If you can manage to offer your ex-partner respect and try and imagine your relationship is now more akin to a business partnership, it will help to diffuse conflict. Healthy breakups include negotiation and compromise.
Do not blame or join in blaming the other parent, listen to what they are saying and say how hard it is for them.
It is normal for any child whatever age to have big feelings too. They may feel it is their fault, do tell them it is not their fault. You need to say this more than once and I know this sounds obvious but this is especially at times of conflict.
Do not assume they may be happy if you meet someone new. Ensure that they know that you will continue to have special time just with them. This will help any rivalries that may emerge between your children and a new partner.
They may be upset, angry or anxious at this time but they can be helped to manage the ups and downs, they can readjust healthily within two years of separation.

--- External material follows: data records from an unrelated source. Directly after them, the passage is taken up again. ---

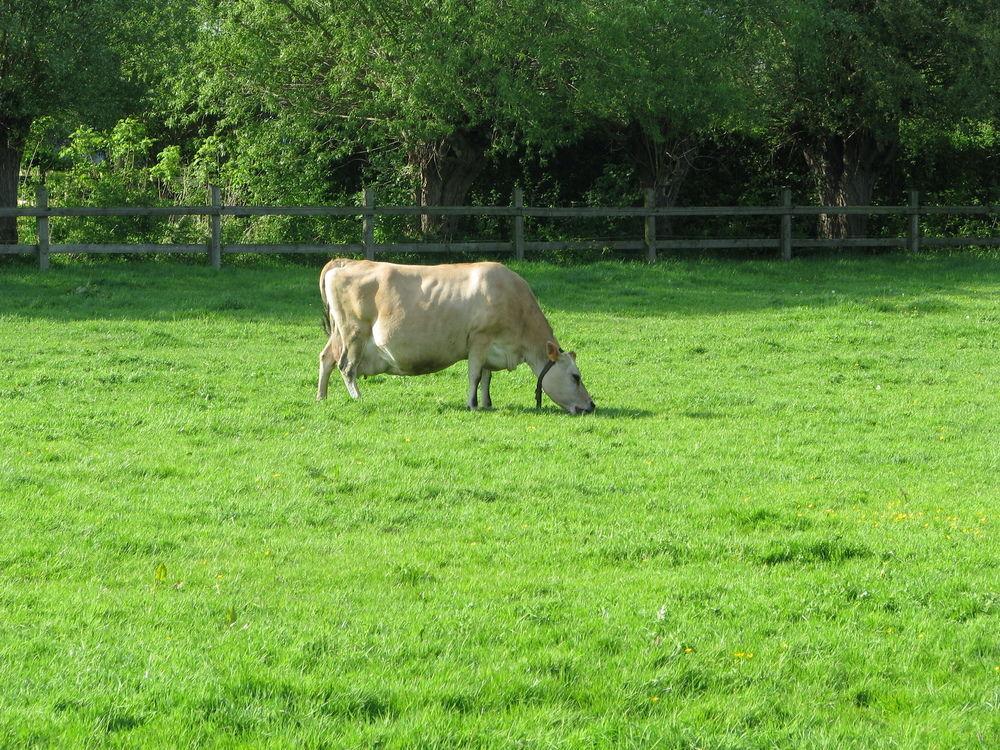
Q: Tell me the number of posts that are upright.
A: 7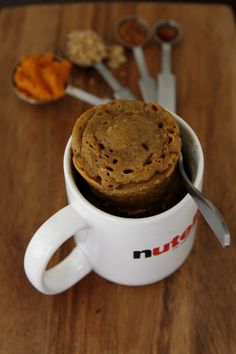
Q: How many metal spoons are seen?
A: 5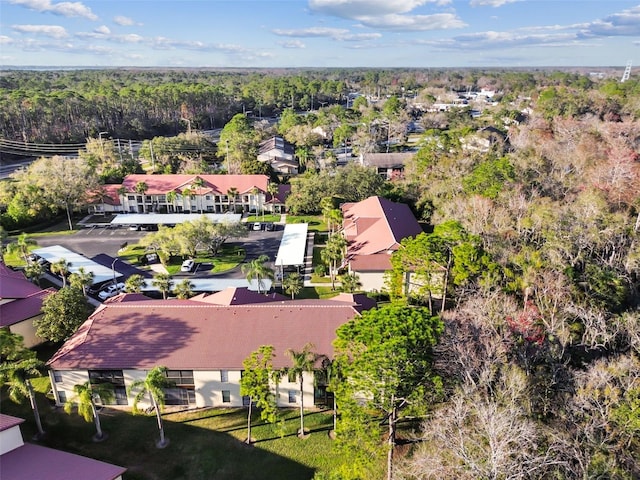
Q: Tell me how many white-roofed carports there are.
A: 4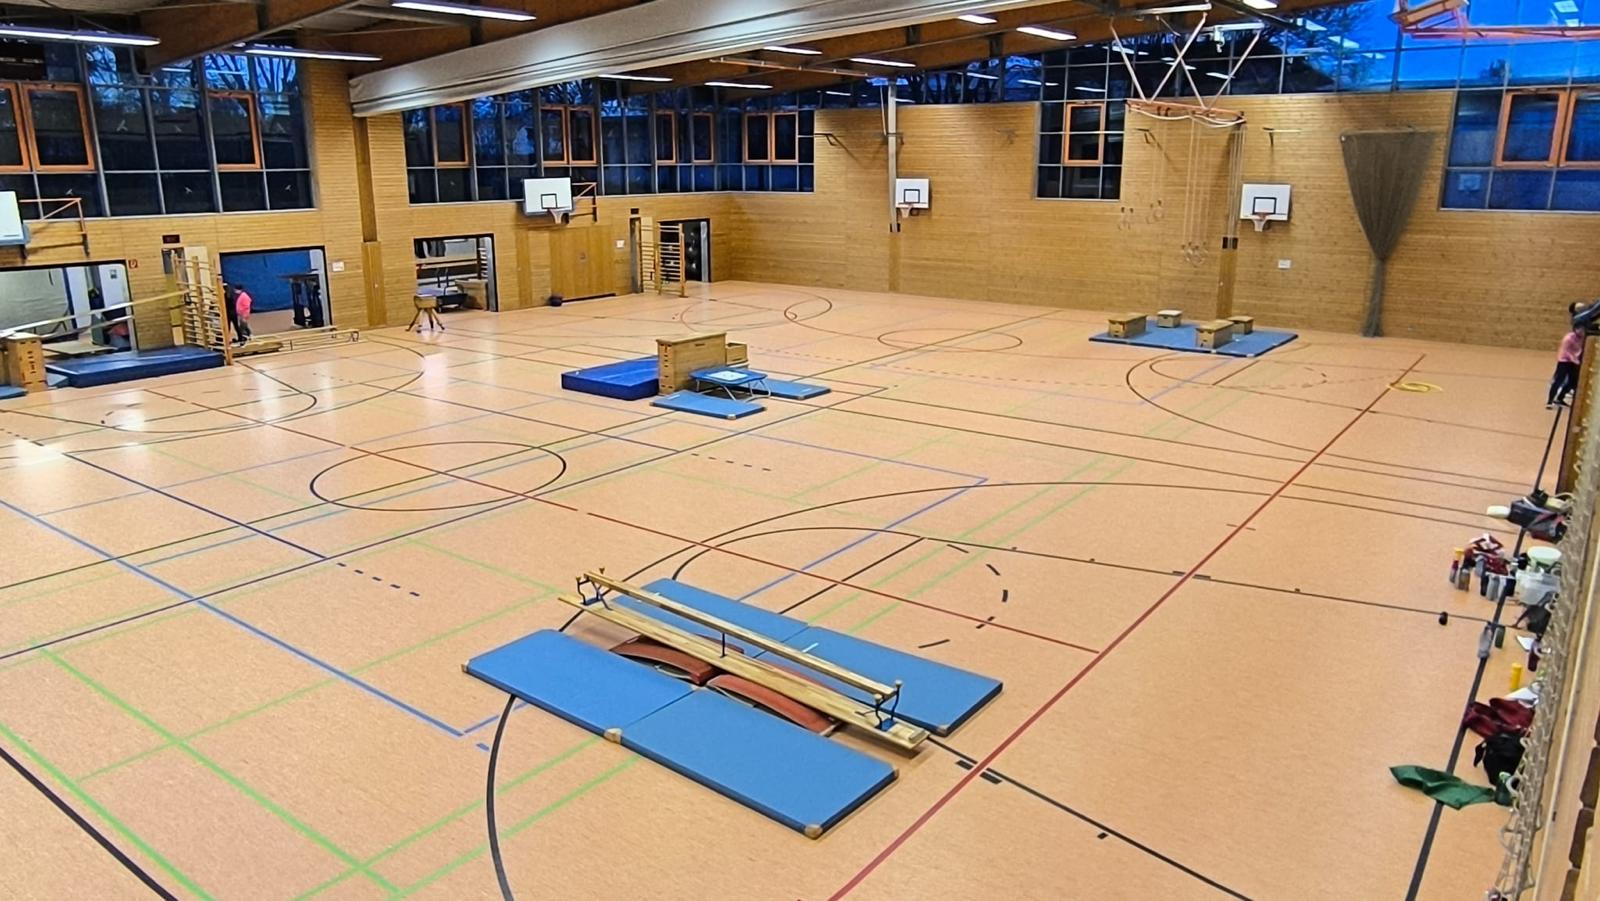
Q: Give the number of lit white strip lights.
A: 10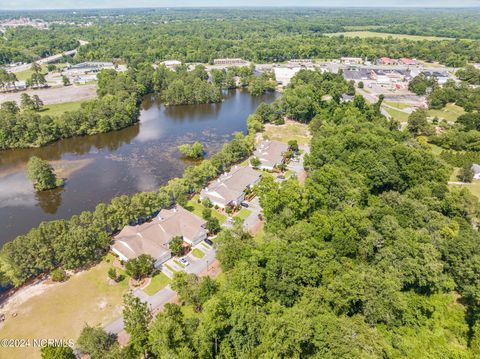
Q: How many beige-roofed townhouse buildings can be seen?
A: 3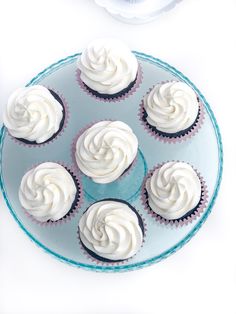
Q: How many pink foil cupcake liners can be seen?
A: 7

If appropriate, give your child time to settle with the idea and try not to change their home, school rapidly or if a spouse moves out too rapidly. sometimes parents want to avoid the anger that leaving ensues but it really helps to talk it through prior to leaving.
Try not to make any further changes in the subsequent two years.This will give them time to readjust.
So keep talking if you can even if it means doing it via email, it can take the sting away from face to face contact. If you want to keep in contact with your child, write them letters. Do not blame the other parent.